Veracode, intelligent software security
In questo contesto, l’artificial intelligence apre la strada alla nuova frontiera della software security e può consentire alle imprese di scalare le proprie azioni di remediation e di affrontare con più facilità i debiti di sicurezza arretrati e le falle emergenti. E’ questo il modello implementato da Veracode, piattaforma di software security che attraverso l’AI rileva le vulnerabilità in tutte le fasi di sviluppo del software.

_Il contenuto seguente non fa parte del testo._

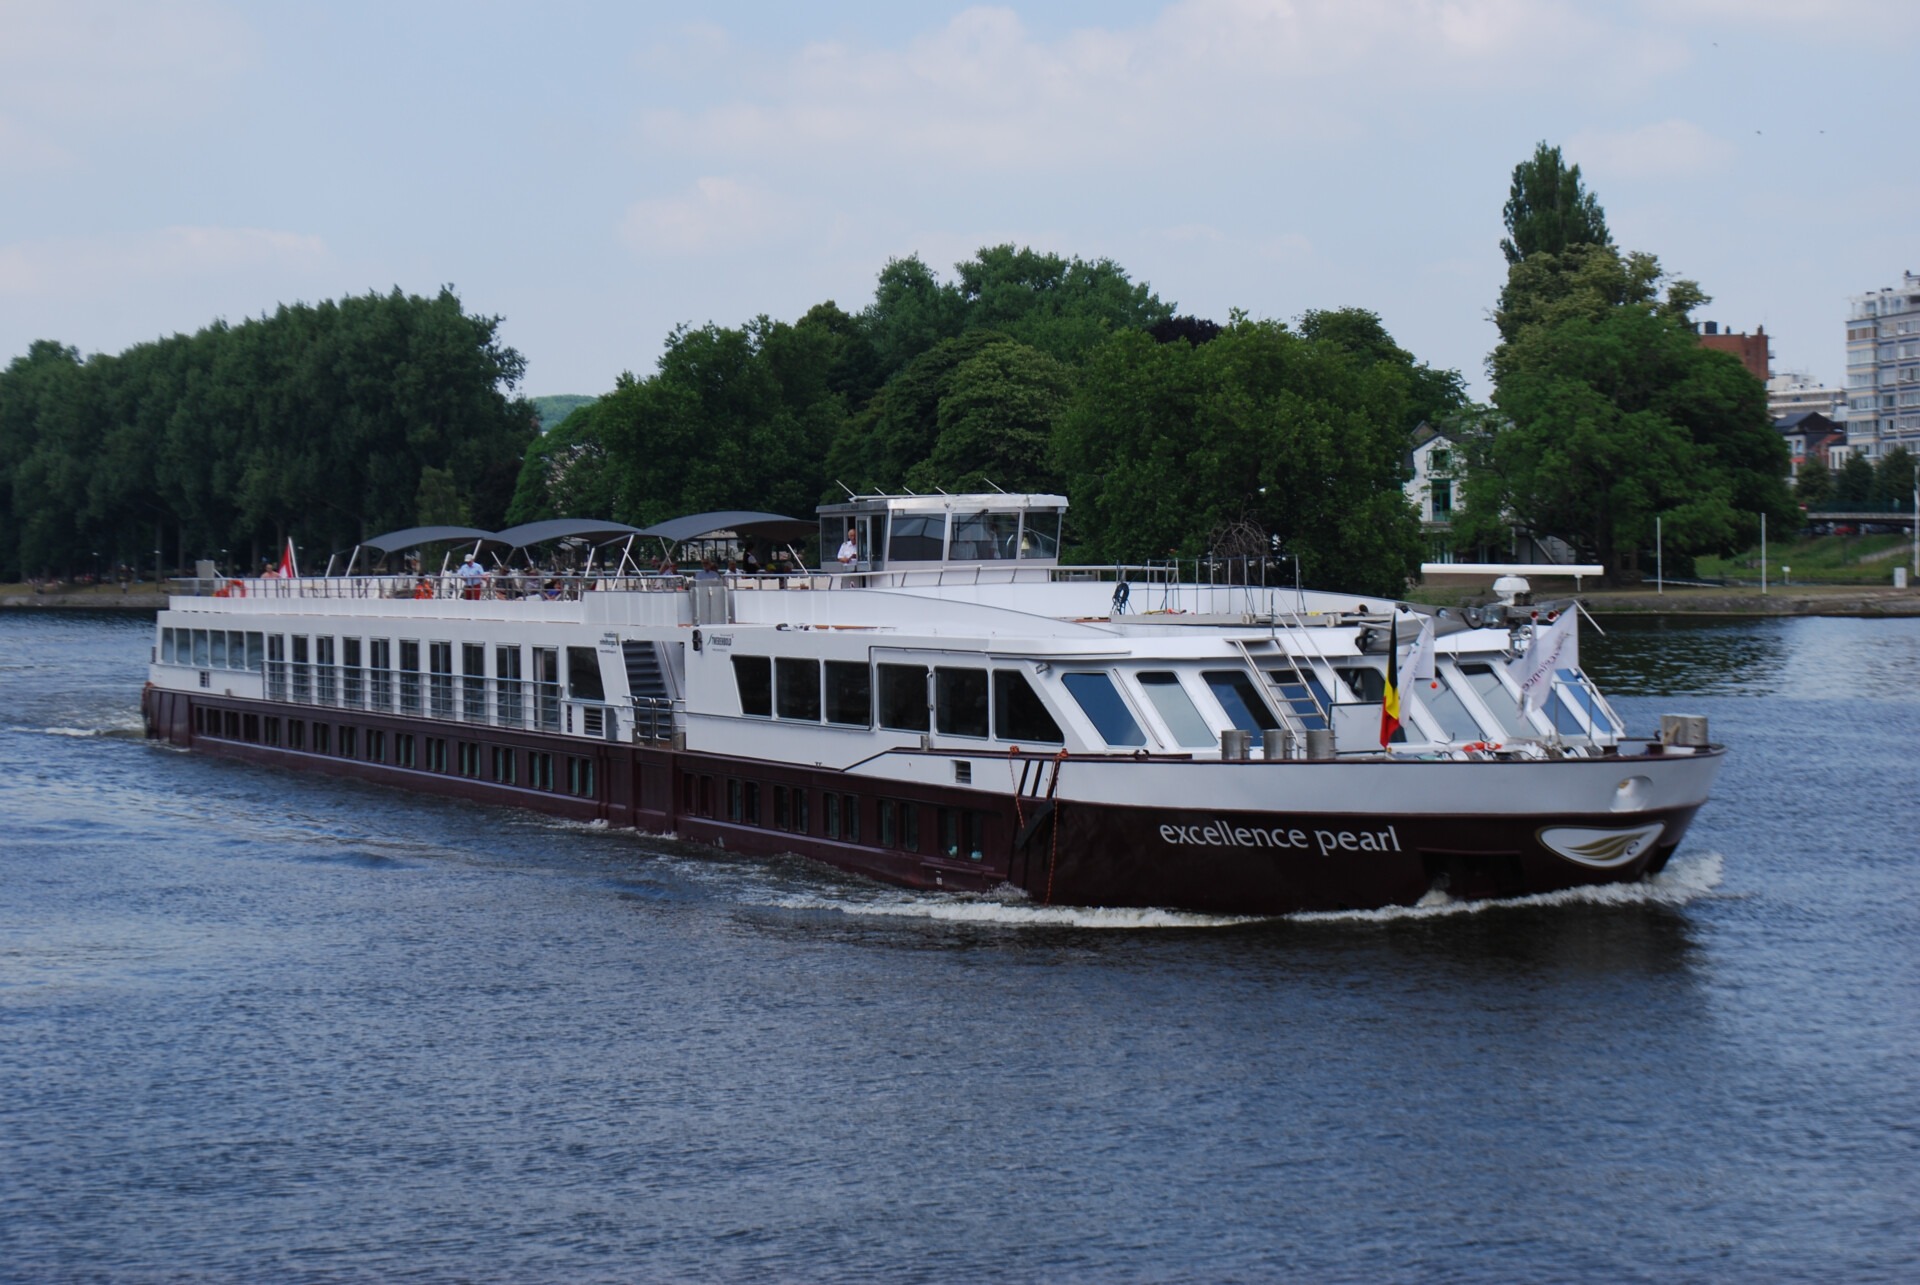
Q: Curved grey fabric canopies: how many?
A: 3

“Ci caratterizza il fatto di avere digitalizzato il processo di remediation utilizzando l’AI generativa – spiega Tripodi -. Nel nostro laboratorio di macchine virtuali abbiamo addestrato un algoritmo Gpt open source attraverso i nostri esperti di sicurezza che monitorano i clienti a livello globale e siamo così in grado di recepire le vulnerabilità, definire il contesto del cliente e produrre automaticamente la fix”. Si tratta di un progetto partito due anni e mezzo fa con una fase di adoption da parte di alcuni clienti selezionati che ha visto poi la generale abilitazione del servizio lo scorso luglio. “Un modello legato all’altro elemento determinante del fattore umano perché per implementare un processo di sviluppo software sicuro e resiliente bisogna fare formazione e adottare un sistema che consenta alle persone di capire le problematiche affrontate per risolvere le vulnerabilità. Nel nostro caso, uno strumento completamente integrato con la piattaforma Veracode, con i dati che guidano i percorsi di apprendimento degli sviluppatori“.

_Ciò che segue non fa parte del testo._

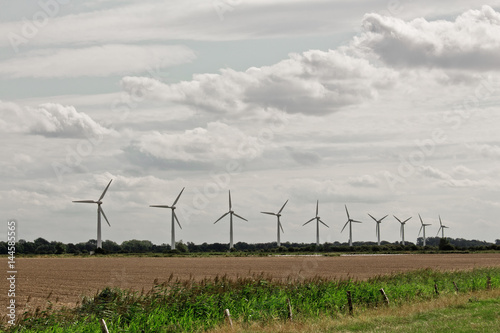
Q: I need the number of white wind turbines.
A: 10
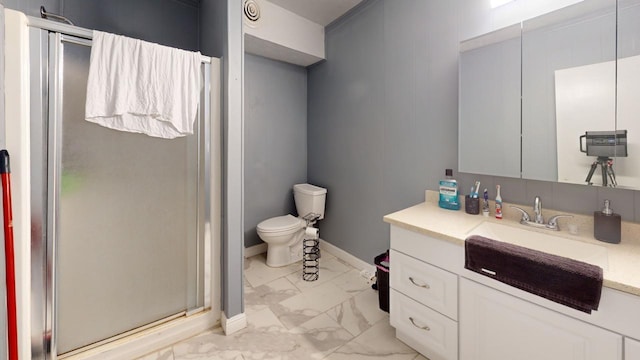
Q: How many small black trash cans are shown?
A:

Veracode crede in un modello di delivery dei servizi basato sul cloud, prosegue il manager: “Siamo nativamente SaaS, dal 2006, anno della fondazione dell’azienda in America, e questo ci consente da un lato di costruire nel tempo una conoscenza sulle varie casistiche che i nostri clienti incontrano e che mettiamo a fattor comune e dall’altro di essere efficaci nel prevedere e nell’individuare le vulnerabilità”.
Un modello tecnologico e di business che sta funzionando, dichiara Tripodi; sono circa 3.000 i clienti a livello globale dell’azienda e anche in Italia, dove Veracode è nata nell’agosto 2022, il business sta crescendo: oggi si contano circa 30 clienti distribuiti sui vari vertical di mercato, dalla grande banca fino alla software house, dai servizi e alle utility fino al manufacturing. A gestirli, un team di 6 persone che operano dalla sede di Milano, con l’obiettivo di incrementarne il numero, così come si punta a rafforzare la rete di partner raddoppiandone il numero – 5 gli attuali partner – entro l’anno fiscale facendo leva sul Velocity Partner Program, in un modello di vendita per il 60% tramite canale e il 40% diretto.